By 1914, under Lapp management, herds were estimated at 250,000 reindeer and Grandpa MIK was a vital part of the herding process. He was an employee of the Lomen Brothers; as well as a friend of the Lomen family. Grandpa MIK not only helped the native Eskimo, he became a part of the largest reindeer Industry in history. So now, I have shared with you how reindeer and my great grandfather came to Alaska. But wait there is more!!

The Canadian government noted the benefits provided to the Eskimo by the reindeer. Canada purchased 8,447 reindeer from the Lomen Reindeer Corporation for introduction into northern Canada. The Lomen Company would oversee the delivery of the reindeer. The deer would be driven from Kotzebue Sound in Alaska to the Mackenzie Delta. The Lomen Brothers decided that there only choice of herders for this kind of drive would have to be the Lapps . Andy Bahr, a Lapp, was selected to head the drive. Grandpa MIK was chosen as his second–in-command. In 1929, “The Artic Moses” and his small band of herders started out from Alaska with 3000 reindeer, intending to cover the 1500 miles on foot to the Mackenzie Delta in 18 months. These men would face temperatures of seventy degrees below zero, blizzards, prowling wolves, boggy tundra, mosquitoes, and ornery reindeer. In the end, their perilous journey would take more than 5 years to complete. A single mountain range took an entire year to cross. At the end of the trip the men ended roughly with the same number of reindeer they left with, having to raise the ones they lost.

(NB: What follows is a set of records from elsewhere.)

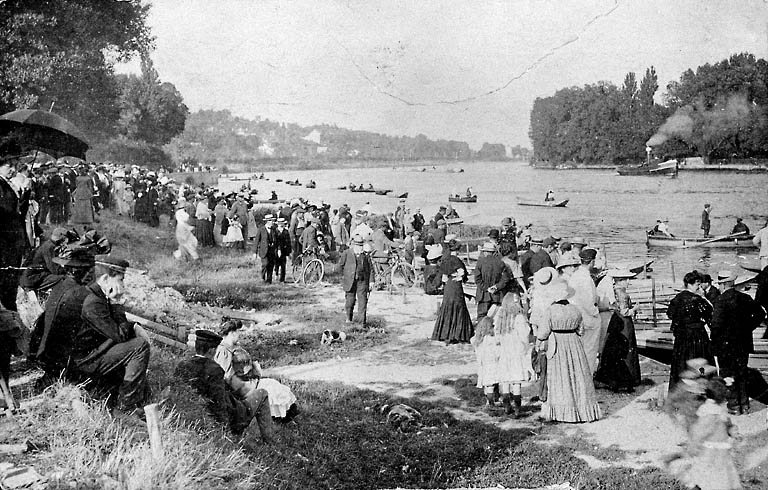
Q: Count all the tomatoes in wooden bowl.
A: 0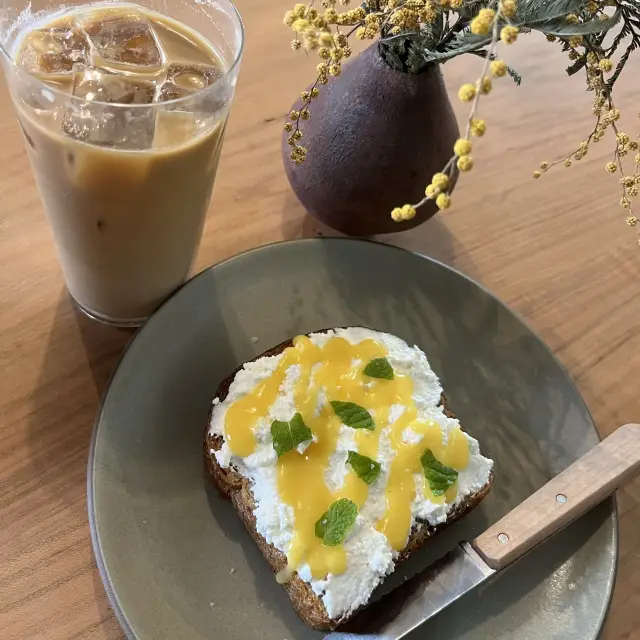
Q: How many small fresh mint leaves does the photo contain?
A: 6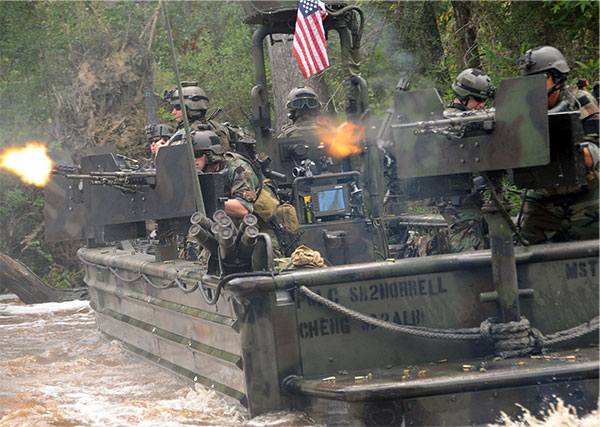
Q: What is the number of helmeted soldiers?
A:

This was the longest trail ride in the history of North America, and undoubtedly the most remarkable. It had featured semi-wild animals that most North Americans had never seen, and whose meat they had never tasted. It had taken the natives of four countries: Canada, the United States, Norway and Denmark, to succeed and had involved governments at federal, state and territorial levels.

My grandpa MIK was an incredible man. He left his home at the age of 19, to come to America to help out the Alaskan natives. He left his family, his land, and friends all for the love of reindeer, and the survival of a culture. He returned to Norway to wed my great-grandmother, but the two immediately returned to Alaska where he continued his employment with the Lomen Corporation until he retired. It is the job of my generation to keep this incredible story alive for generations to come. There are approximately 60 of us Sami descendants (Nilluka's) in the United States today. Now that I have shared just a touch of my great grandfather’s story I am proud to say I am a Sami descendant living in Southeast Texas. Alaska will always be a part of me. It is my birth place and it is where my great grand father’s legend lives on.